Dependencies are a Liability

About 8 years ago, I wrote a blog post that goes over my minimalist philosophy for developing software. One of the things I discussed in the post is that I like to minimize external dependencies. For context, when I wrote that post, I was working at the Mila AI research institute, and there were multiple instances where I downloaded source code from an AI research paper that had been published just six months earlier, only to find that the code was broken. One of the main sources of breakage came from dependencies. There were a variety of ways in which dependencies could cause issues, including but not limited to unpinned Python packages, C code that wouldn't compile, and system packages that wouldn't install. Sometimes I would also see a dependency on some random GitHub repository with no commit specified.

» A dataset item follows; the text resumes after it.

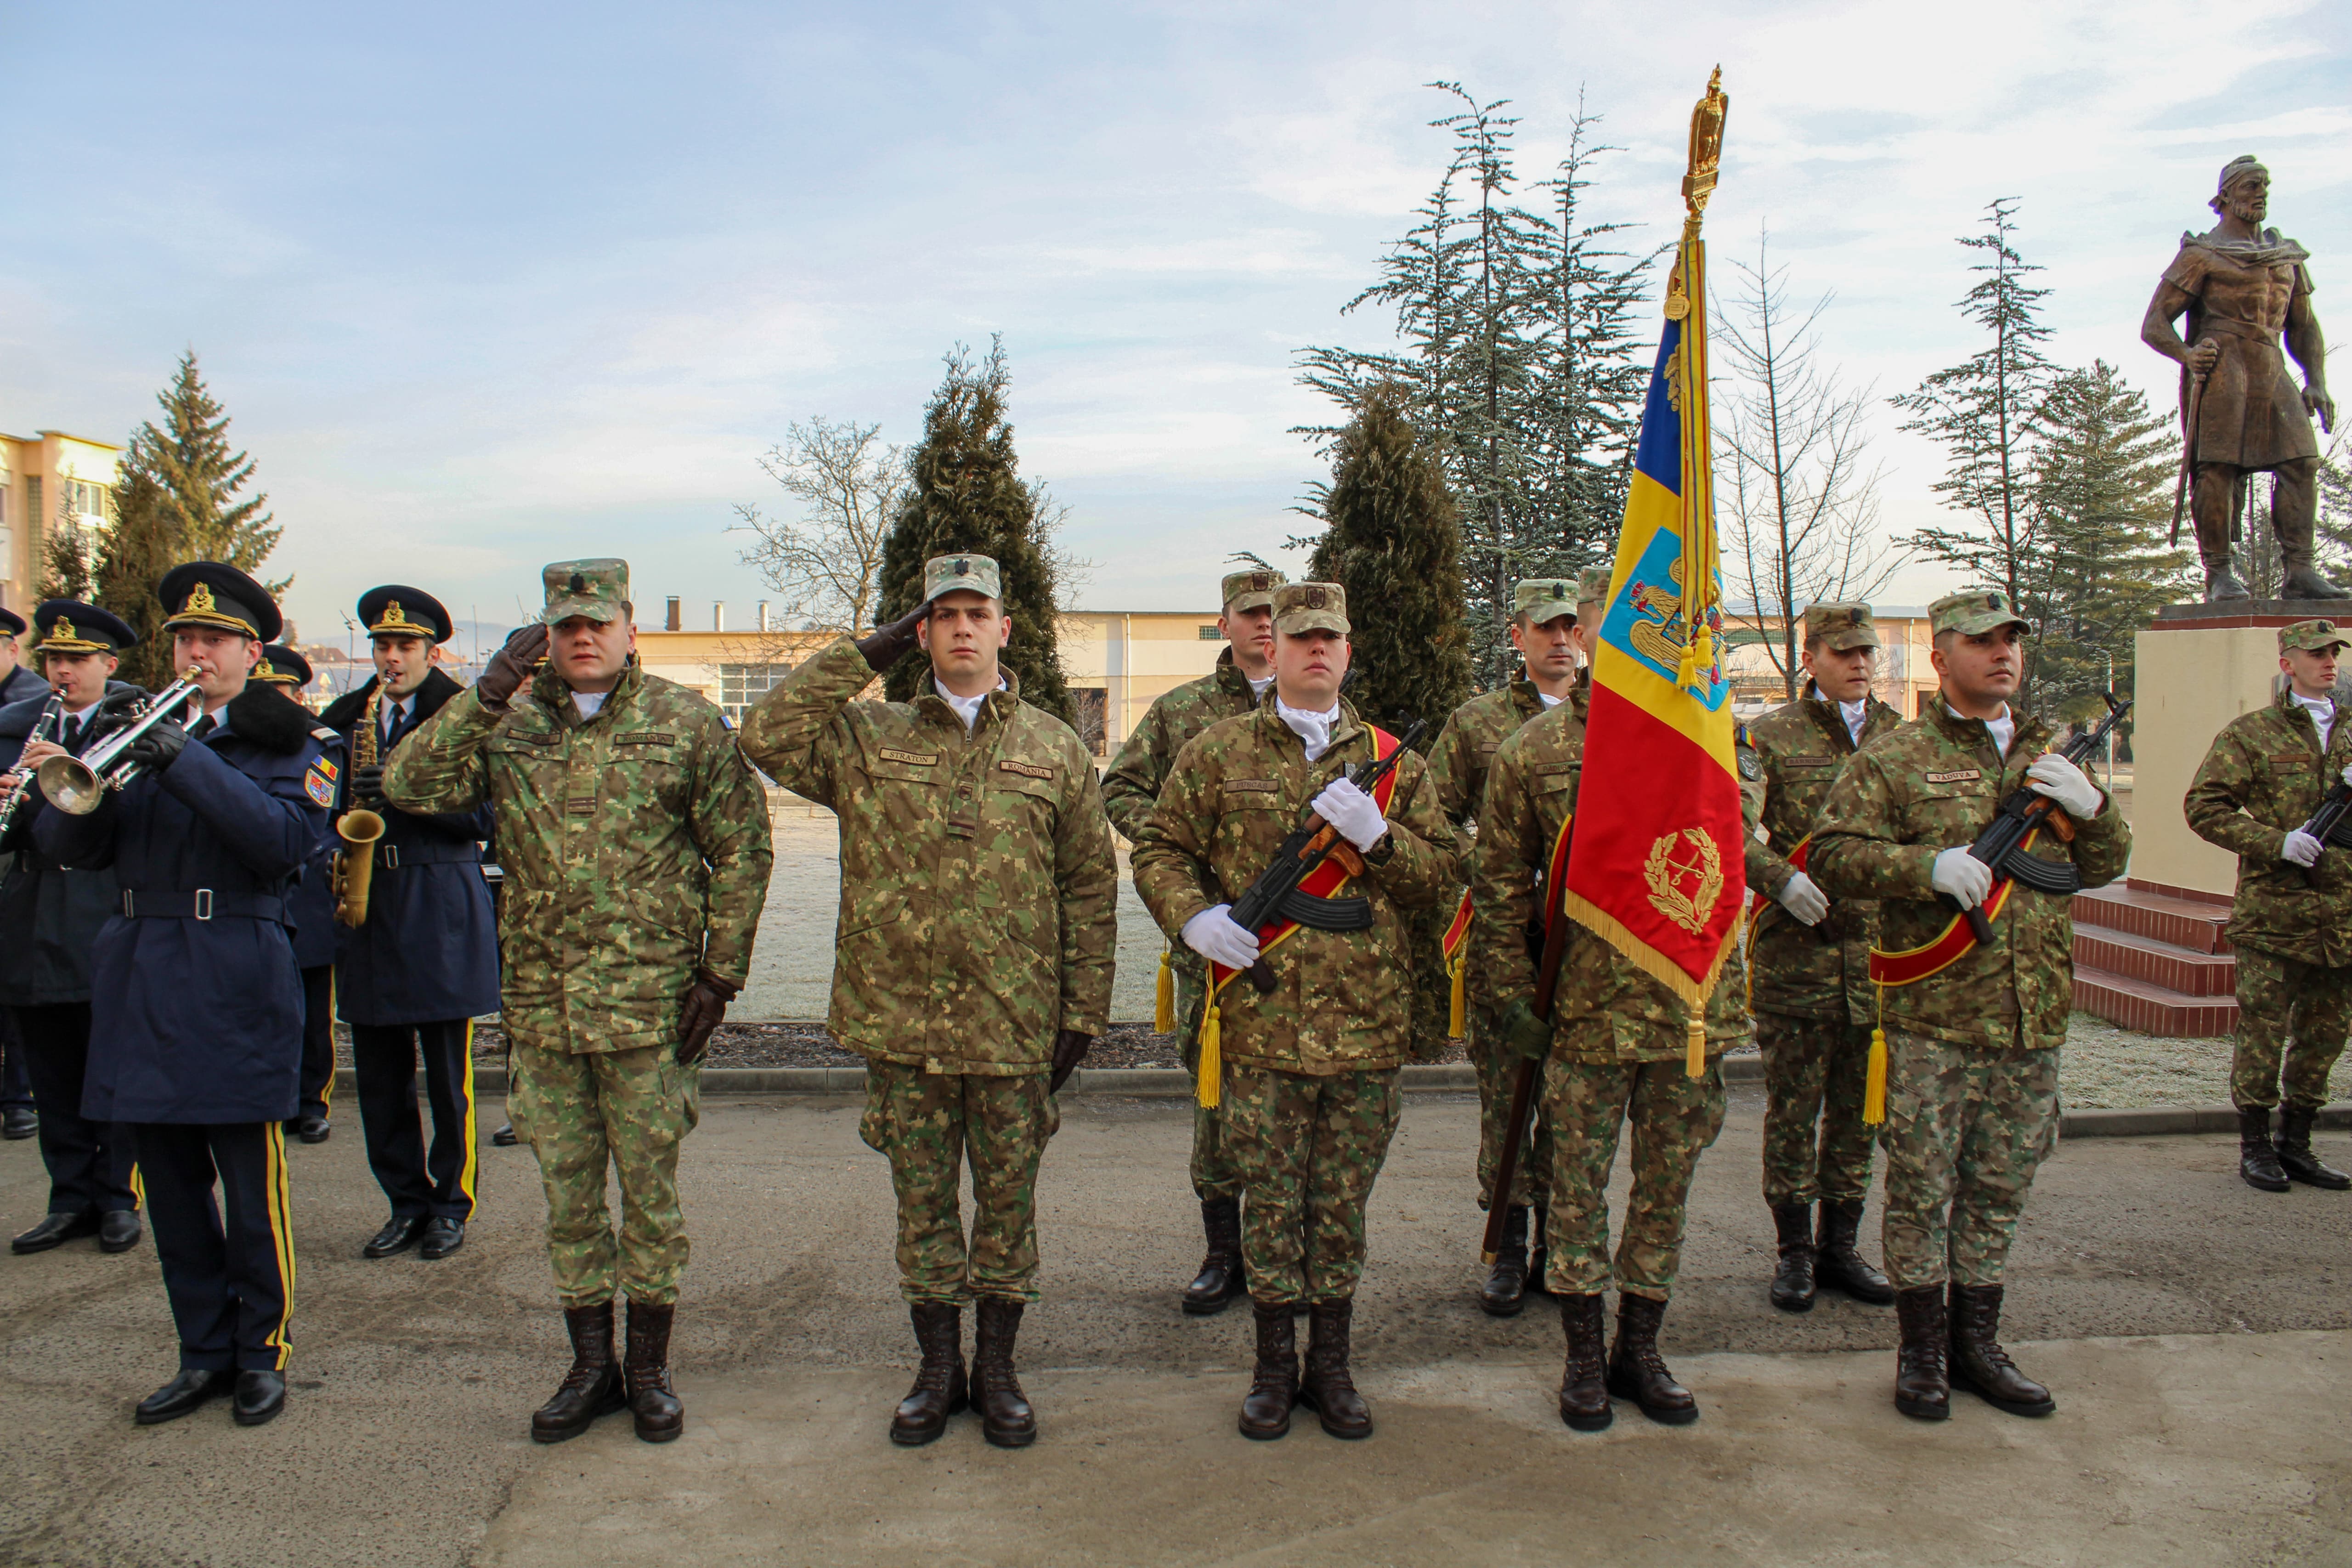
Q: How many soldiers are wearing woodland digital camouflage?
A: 9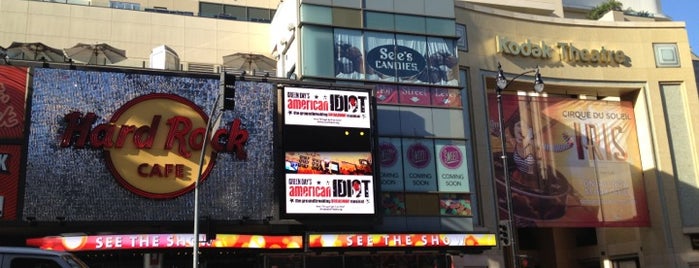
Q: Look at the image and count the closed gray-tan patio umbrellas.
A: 0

In the past, the main reason I wanted to minimize dependencies was to avoid breakage. It should be obvious, but if your software depends on 100 external dependencies, then in order for your software to work, you need to be able to install these 100 dependencies on every machine you want your software to run on. As such, it makes sense to carefully pick which dependencies you want to use. When I design a piece of software, I try, as much as possible, to rely on packages that have been around for some time and will likely continue to be around in a few years' time. I also make it a point to avoid introducing a dependency that only brings in a tiny amount of logic that I could easily implement myself. I generally dislike frameworks, because they tend to constrain the way you write software, and they often come with their own large set of dependencies.

Today, things are different. In the past few years, there have been a number of supply chain attacks in both the Python and npm ecosystems, as well as some very prominent Linux exploits discovered, such as Dirty Frag and Copy Fail. I've been wanting to play with local AI coding harnesses, but I find myself hesitating when thinking about installing code that depends on a large number of packages. OpenCode likely has hundreds of direct and indirect dependencies. In the Python world, just the LangChain package itself transitively installs around 267 packages.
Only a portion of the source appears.